Мы с Мариной были неразлучны. У нас были одинаковые вкусы; любимым фильмом был «Унесенные ветром», который мы смотрели множество раз. Обе влюбились в героя Кларка Гейбла; в моей спальне в том замечательном доме, где мы жили с Барскими, висел его вырезанный из киножурнала портрет (рядом с портретом Марлона Брандо). Подражая героине Вивьен Ли, игравшей Скарлетт О'Хару, мы научились подымать одну бровь и этим щеголяли. Главным воспоминанием Марины, связанным с этим фильмом, – по крайней мере во взрослом возрасте – оказались слова Бенджамина Франклина: «…не теряй времени, ибо время – ткань, из которой состоит жизнь». Недавно Марина написала о времени короткий текст[347], который начинается с этого афоризма Франклина и в котором она вспоминает наше увлечение «Унесенными ветром». Мне эти слова, выгравированные на солнечных часах в усадьбе, не запомнились: «Унесенные ветром» (1939) снова вышли на экран в 1954 году, и о растрате времени я в тринадцать лет еще не думала.
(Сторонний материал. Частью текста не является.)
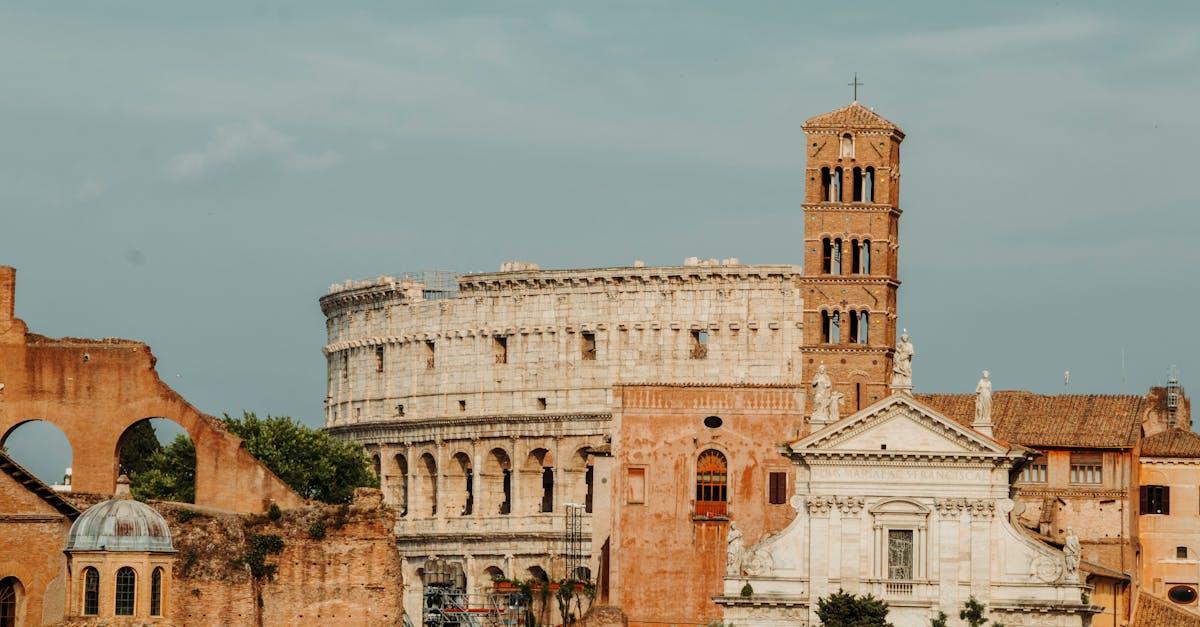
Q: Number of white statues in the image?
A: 5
Нашим историческим героем был Наполеон; это увлечение тоже началось с фильма («Дезире», тоже 1954 года), в котором его роль играл Брандо. Я стала читать о нем исторические романы и исследования, и мы с Мариной даже договорились, что та из нас, кто первой окажется в Париже, принесет на его гробницу в Доме инвалидов букет роз. Первой в Париже оказалась я; к тому времени мой интерес к Наполеону давно прошел, но в память подросткового увлечения, чтобы не сказать мифа, букет я понесла. Но я не знала, что саркофаг находится в крипте; туда я и бросила цветы – к большому изумлению окружающих. Розы, конечно же, разлетелись во все стороны, но несколько штук все-таки упало на саркофаг: смешной поступок восемнадцатилетней девушки.
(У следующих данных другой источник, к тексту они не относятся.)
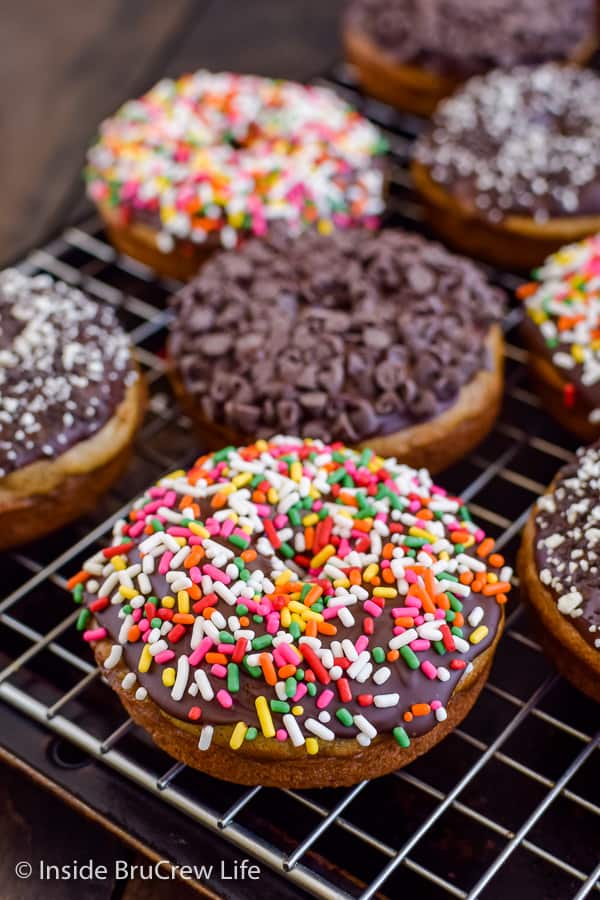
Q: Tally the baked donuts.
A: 8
Размышляя о своей подростковой русско-американской идентичности уже в взрослом возрасте, я поняла, как две ее «половины» отчасти различались в культурном плане. В программе последних четырех лет школы (high school), конечно, была англоязычная классика, в первую очередь Шекспир, но русскую классику я читала до Шекспира. Больше всего я полюбила «Войну и мир», прочитав роман до того, как мы с Мариной посмотрели фильм о Наполеоне. В романе меня, разумеется, интересовал не он, а Наташа Ростова с Андреем Болконским. Впрочем, посмотрев фильм, я вспомнила изображение Наполеона у Толстого и возмутилась. Мою реакцию можно отнести на счет забавного смешения высокой литературы и поп-культуры. Я понимала разницу между ними, но, видимо, не задумывалась о ней, хотя мы с мамой обсуждали представления Толстого об истории и его отношение к Наполеону с Кутузовым. Русский подросток во мне любил «Войну и мир», американский – читал подростковые романы, киножурналы, ходил на голливудские фильмы. Иными словами, мы с Мариной как американки увлекались поп-культурой и между собой всегда говорили по-английски, нарочно вставляя в речь русифицированные английские словечки, вроде «сорю» («I am sorry»); иногда для большего смеха говорили «я сорю».